A booming voice flies across the sky, the announcer of a local football match at the sports fields across the street. I can’t hear the words, just the sounds of the announcement. But am I listening or do I just hear it?
I’m trying to practice the age-old art of detachment. I have been so overloaded by the external world recently due to the intense hyperactivity of the last months of moving, traveling, setting up house, and working too many days in a row at my day job trying to survive the onslaught of a new semester, a new batch of students, my sixth new boss in the last year, and all the fun that comes with trying to explain everything again and again and again. My internal world has in turn become very fractured and frazzled with all the competing input vying for my attention. In short, I need to tune out. I need to slow down again and find some time to not think.
This doesn’t mean I want to be inactive. On the contrary, I’m trying to put into practice what is at the heart of several Eastern philosophies and religions — the idea of stillness of the heart and mind in the midst of action, work, service. Productive in what you do, not in what you think. In short, turning off the chatter of the ego of the mind with all its emotions and opinions and worries and doubts and fears. Focusing on the now, the task at hand, the present, and not the unchangeable past and the unknown future. Zen, baby.
In a way, it’s like trying to be a tree. Outside the window of my new study I have a great view of lots of tall, large trees: oak, maple, beech, sycamore, and God knows what else that I can’t name. They are constantly changing, growing, striving to reach the sky. Their deep green leaves of summer are just now starting to shift, to tilt, to yellow, orange, red. The trees are very busy. But somehow they don’t seemed stressed about it. They just go about their business no matter the weather or what people may think of them. They don’t seem to have much ego as far as I can tell.
Same with the insects that seem quite attracted to the lights in our windows or the warmth of our home now that the weather is cooling. They come in, make webs, fly around, eat each other, try to eat us, all in the non-stop mission to survive. Are they stressed? Perhaps on a primitive level. But I don’t think they’re wasting any time worrying about what they need to do. They instinctively know when they need to do what and just do it. Animals would be great athletes if they were inclined to compete without human interference. They don’t need to spend hours visualizing or working with a coach or sports psychologist. They just run, fly, jump to the best of their ability without worrying about how good they may be or may not be at running, flying, or jumping. At least as far as I know. Ever seen a three-legged dog? He knows he’s missing something but he doesn’t waste time missing his leg, he just keeps on going.
The clearest way to observe the serenity of animals is watching them sleep. I’ve never seen a cat or a dog or any animal who looks like it has insomnia. When they need to sleep, they sleep. When they don’t, they don’t. That’s one skill I wish I could master.
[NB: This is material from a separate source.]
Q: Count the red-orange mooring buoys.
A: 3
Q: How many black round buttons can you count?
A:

How many countless hours have I rolled around in bed thinking, ‘I ought to be sleeping’? What is the point of that? Either sleep or get up and do something, silly old man!
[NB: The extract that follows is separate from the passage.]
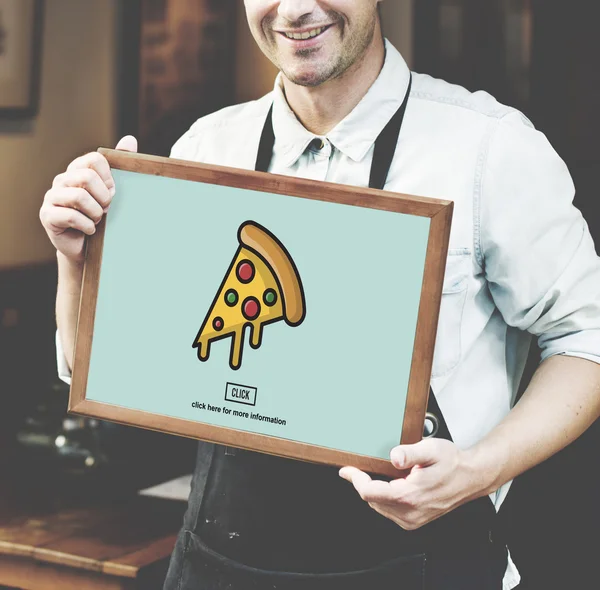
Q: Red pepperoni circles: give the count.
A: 3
Yes, man is a silly creature. We’ve evolved to the height of consciousness that for the most part of our lives we’ve lost touch with the ability to live without needing to think about everything to death. Hence one of the reasons mankind has found many ways to alter its state of mind with escapist habits like drinking, taking drugs, or healthier pursuits like yoga and meditation. Either way, our modern nature seems to have lost a good part of mother nature’s ability to just be without thinking about being. The curse of man’s philosophical nature.
Then again, without the ability to think too much like we do, would we be able to enjoy life the way we do? To just stop and enjoy the beauty of the trees? Or muse about whether they think or not? Who knows, maybe I have it all wrong and trees and insects and animals think just as much as we do or even more and mankind is just too dumb to understand them.
I can tell you this though, sitting down, thinking about such things, focusing on such trivialities and writing them down, is very relaxing for me. For a while I forget about all the chatter in my head. Like, damn, I ought to be writing more and why don’t I just sit down and do it rather than think about doing it and letting myself get distracted from doing what I actually like to do when I finally manage to get down to doing it?
Ah, the vicious circle of thinking too much. It reminds me of one of my favorite Garfield comic strips my mom cut out and put up on the wall of the bathroom years ago. Garfield is lazing in bed trying to get motivated to get up and go jogging. He goes back and forth about the pros and cons of the jogging with the cons far outweighing the pros. It’s a stressful debate in his head. Finally he admits that jogging probably wouldn’t be so bad, but the anticipation is killing him.
Hmm, funny how a comic strip can sum up in a few pictures and words the same point I have been trying to make in about a thousand words. Maybe I should be a cartoonist. Hmm, there I go thinking too much again! At least some things never change.